The pan-European STOXX 600 finished trade 0.02 percent up provisionally, closing off its session lows. Sectors were pointing in different directions by the close; however, market moves were relatively muted in afternoon deals, after Asia closed for the day.
Utilities closed down 0.40 percent, making it the worst performing sector Thursday, as earnings news weighed. Centrica tanked 15.49 percent by the market close, after announcing that it lost 823,000 customers in four months.
Shares of EDF, however, popped 5.6 percent — making it Europe's best performer — after reports emerged that France's finance ministry was looking at various restructuring options for the utility firm. One possible option is the spinning off of EDF's nuclear power-generation activities, Reuters reported citing sources.
Meanwhile, basic resources outperformed fellow sectors, closing up 0.31 percent, as metal prices rose in later trade. The sector had come under pressure in morning trade, as performance in Asia weighed on sentiment.
On Thursday, Chinese markets tumbled on liquidity concerns, with the Shanghai composite closing down more than 2 percent. U.S. markets meanwhile were closed for the Thanksgiving holiday, and Japan's Nikkei was also closed Thursday, leading to lower trading volumes across the world.

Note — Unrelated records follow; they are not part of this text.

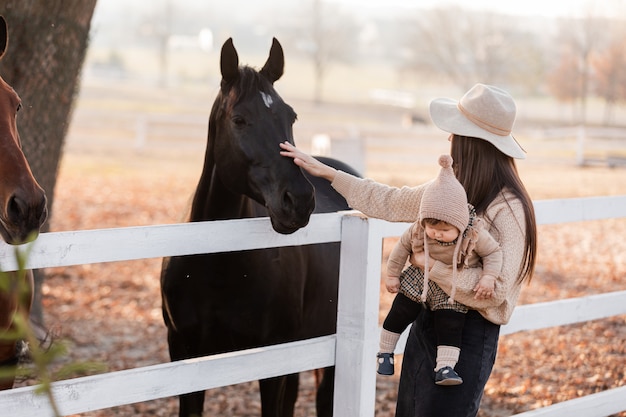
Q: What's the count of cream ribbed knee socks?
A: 2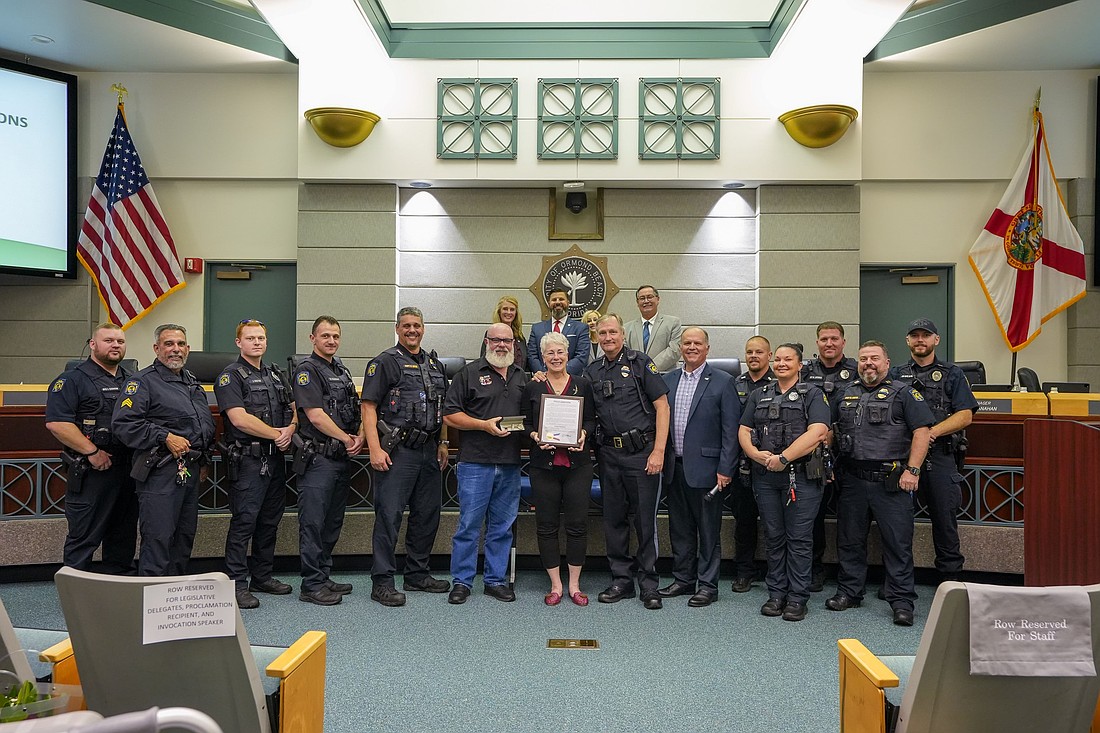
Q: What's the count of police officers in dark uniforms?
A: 11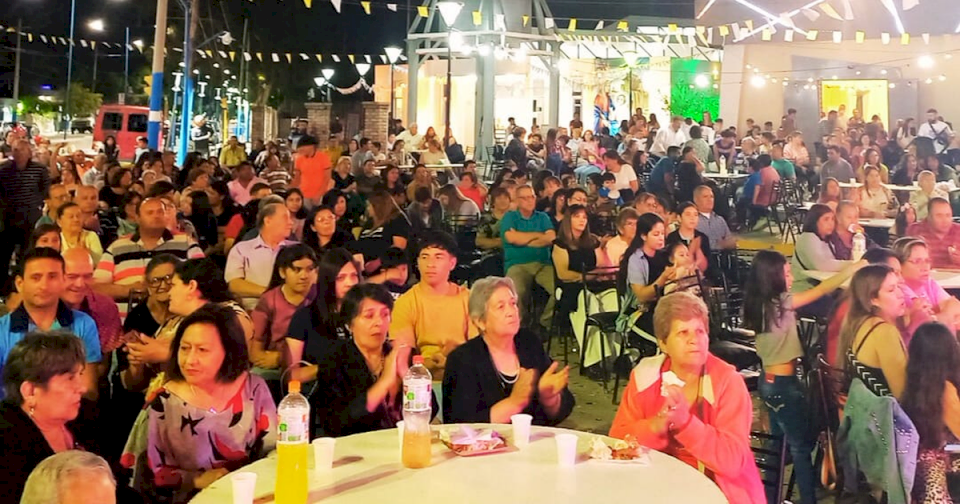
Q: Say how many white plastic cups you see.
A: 5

Back in Europe, Thyssenkrupp posted record elevator orders, contributing to its highest order intake in five years. The firm also said Thursday that it still aims to sign a contract with Tata Steel in early 2018. Its stock jumped some 4 percent.
Altice rose 3.85 percent by the close, making it one of Europe's top performer, following news of a possible sale of its network in the Dominican Republic.
Sticking with telecommunications, Telecom Italia rose 4.5 percent, as tensions with the Italian government showed signs of easing. This comes after the group said Wednesday that it intends to comply with the government's requests when it comes to protecting the former state telephone monopoly as a strategic asset, Reuters reported.
U.K. housebuilders bounced back Thursday following a sell-off in the previous day due to announcements from the British government on supporting house ownership. Most analysts believe the sell-off was an overreaction. Barratt Developments, Taylor Wimpey and Berkeley Group all climbed, to finish up more than 1.5 percent each.
Aside from Centrica, Vestas Wind fell to the bottom, off 3.3 percent, after HSBC cut its price target on the stock. Babcock International fell over 3 percent too, after Jefferies and RBC slashed their price target on the U.K. firm.
Looking at data, euro zone flash composite PMIs came in higher than expectations hitting a 79-month high in November. Economists were expecting an unchanged reading from October.